### What you will do
The entries need to be copied exactly as they stand, images left out.

### Collected data
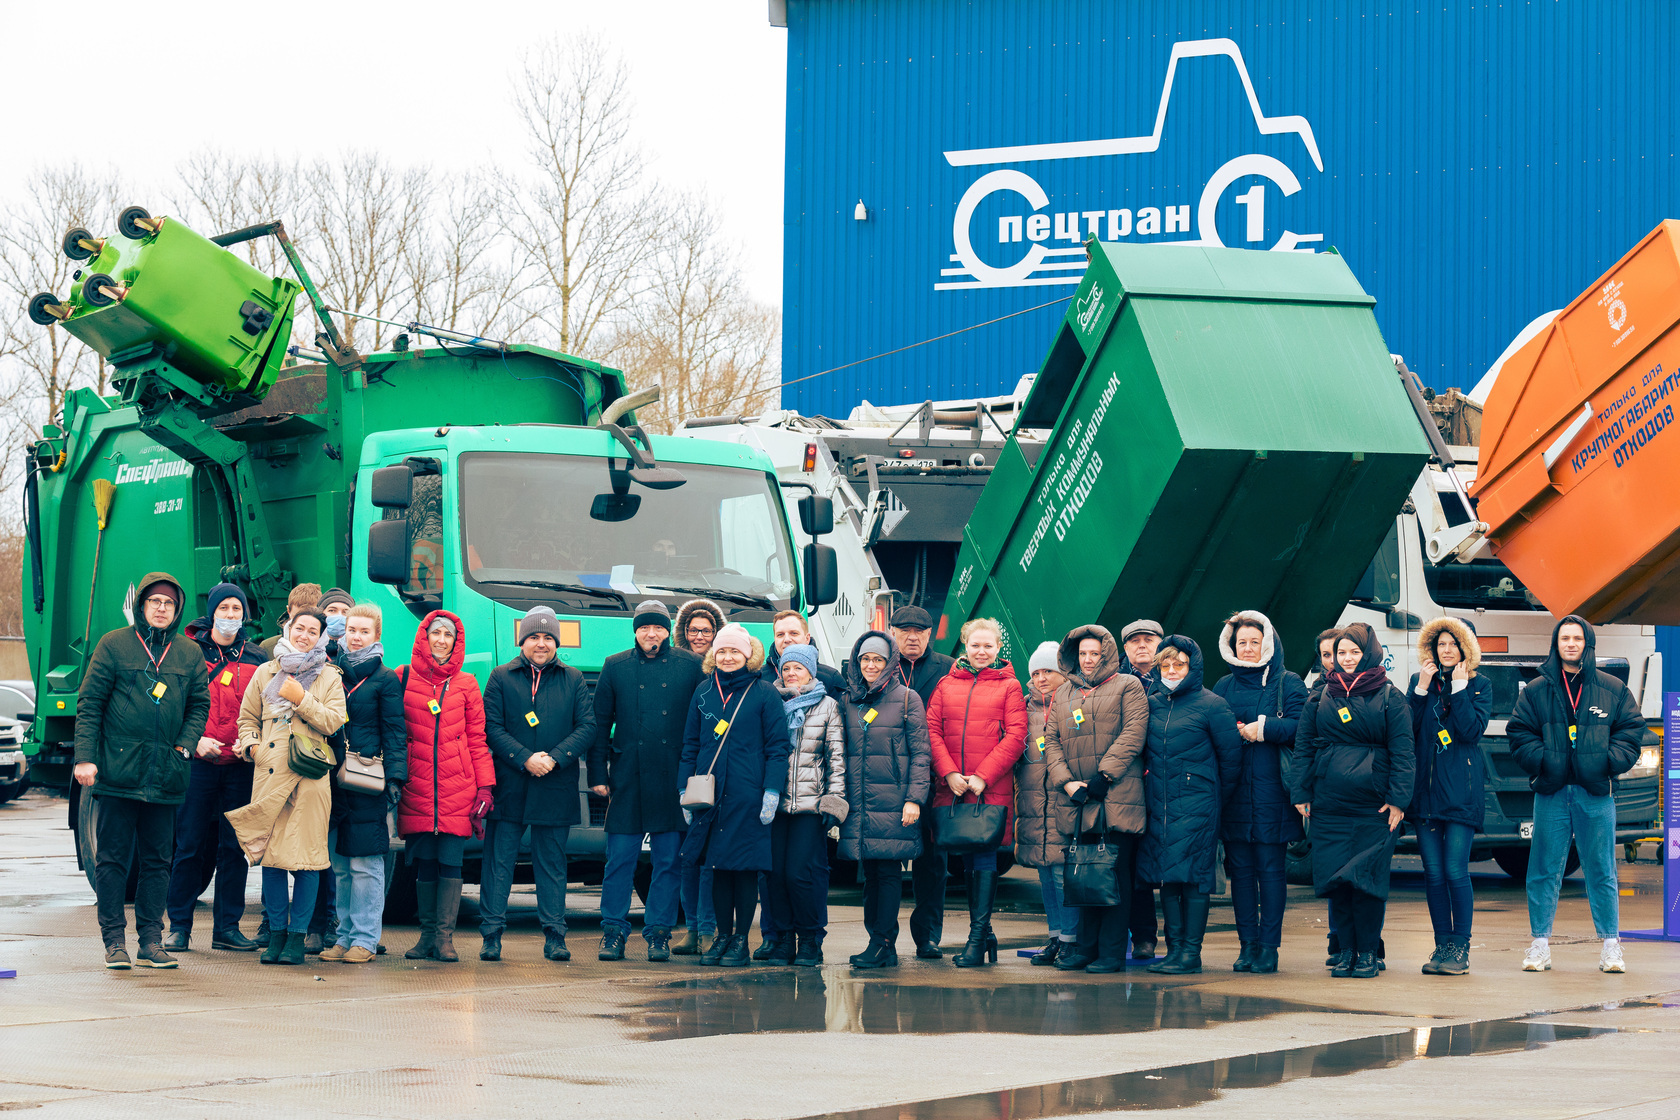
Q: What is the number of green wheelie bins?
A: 1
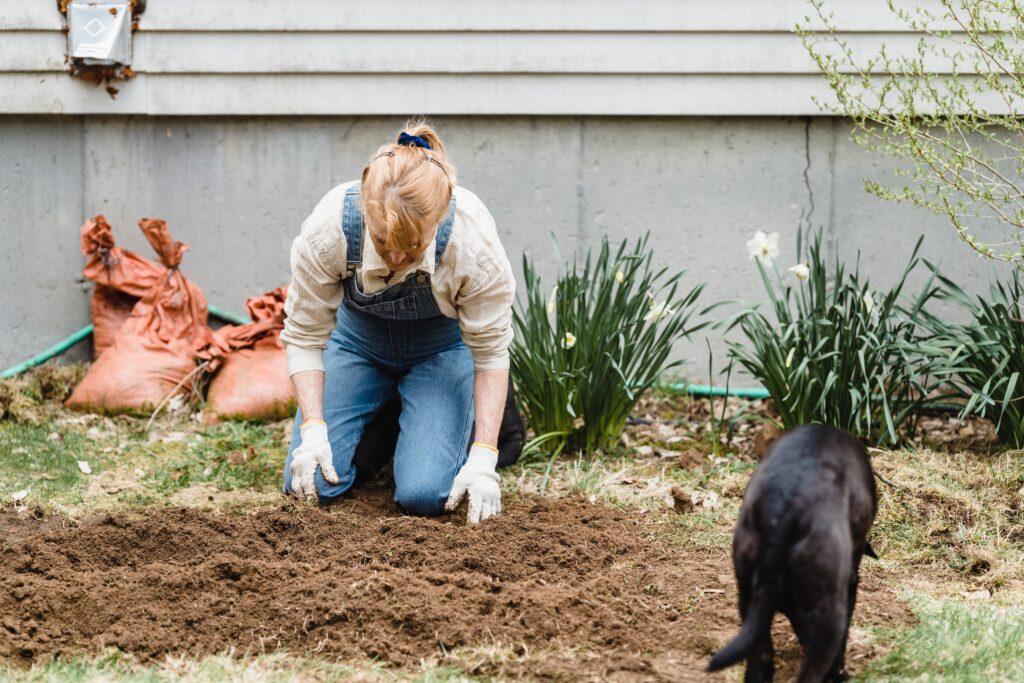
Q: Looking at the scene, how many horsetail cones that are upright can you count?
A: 0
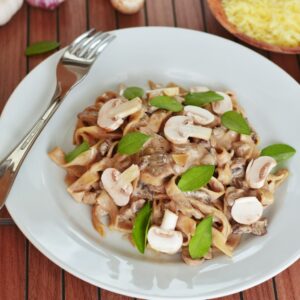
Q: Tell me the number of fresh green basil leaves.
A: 11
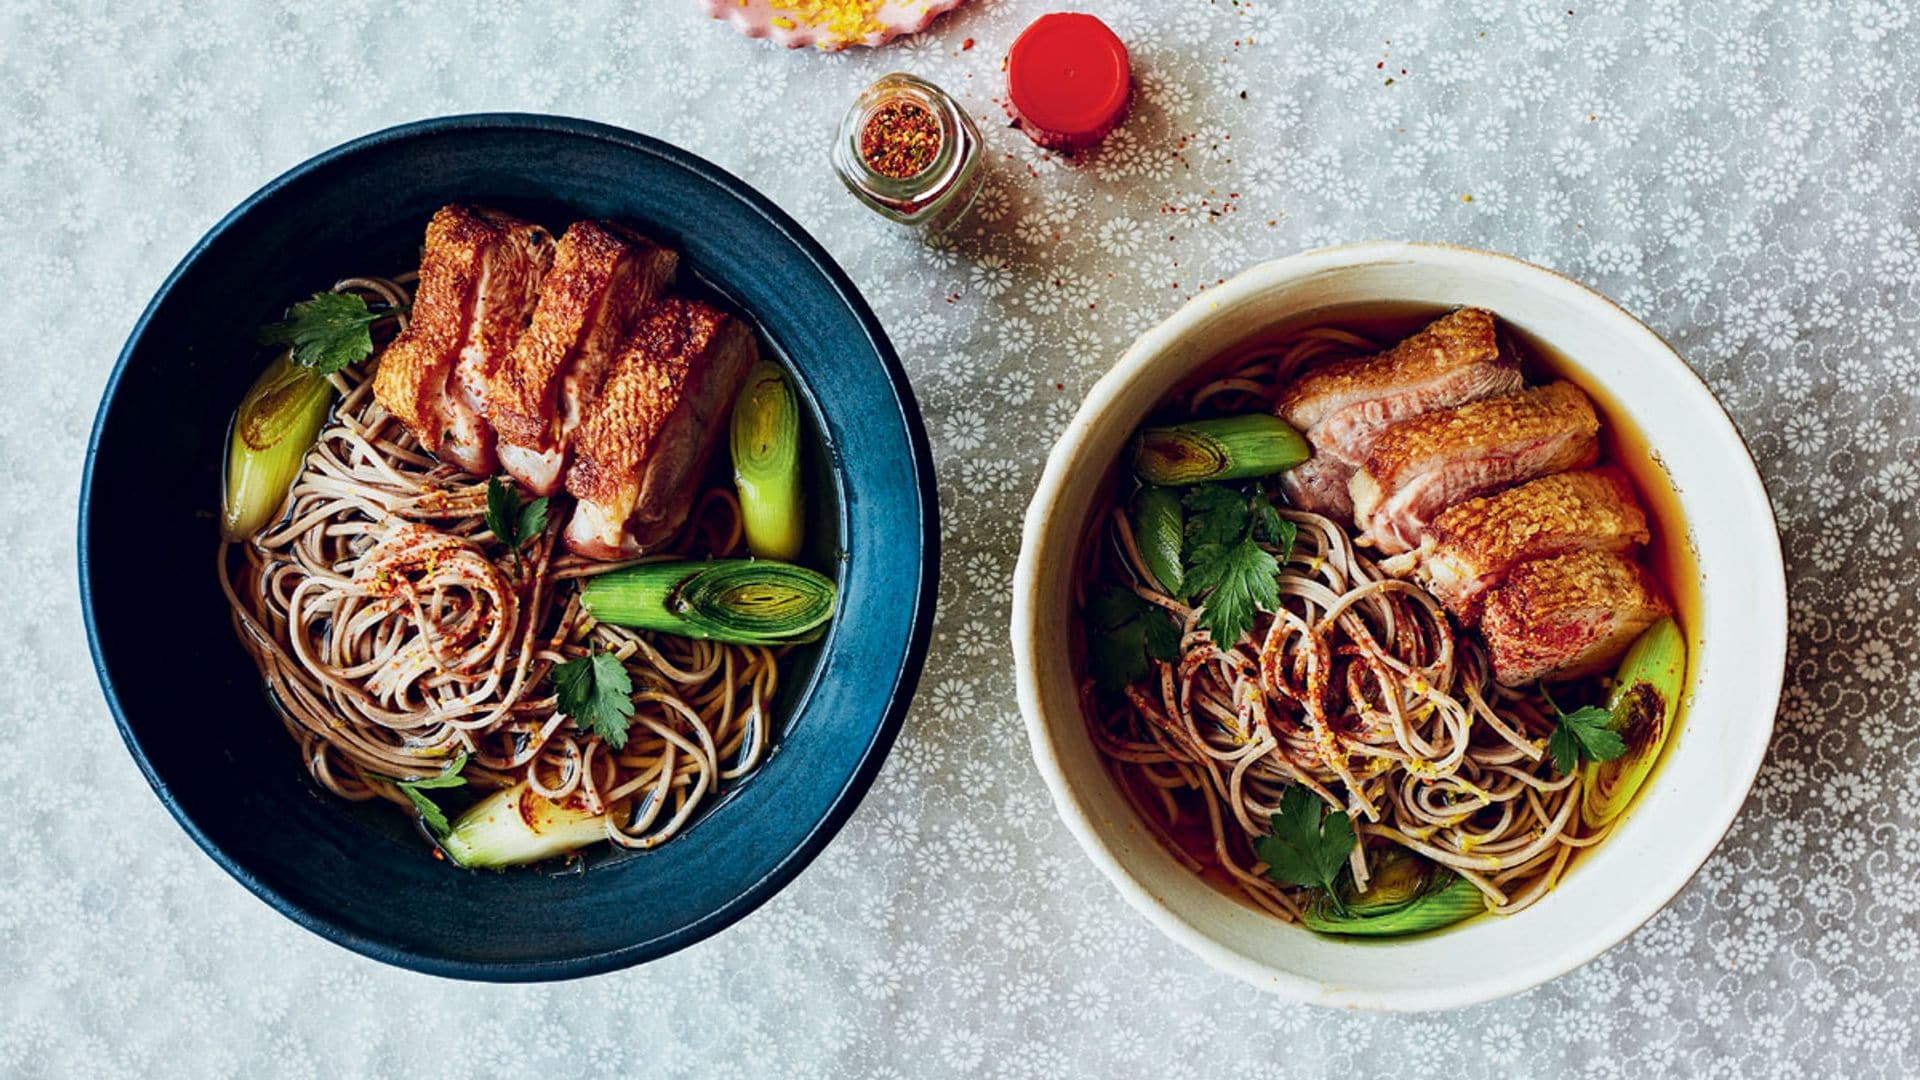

### Reply to the task
Q: What is the number of green wheelie bins?
A: 1
Q: Looking at the scene, how many horsetail cones that are upright can you count?
A: 0
Q: Tell me the number of fresh green basil leaves.
A: 11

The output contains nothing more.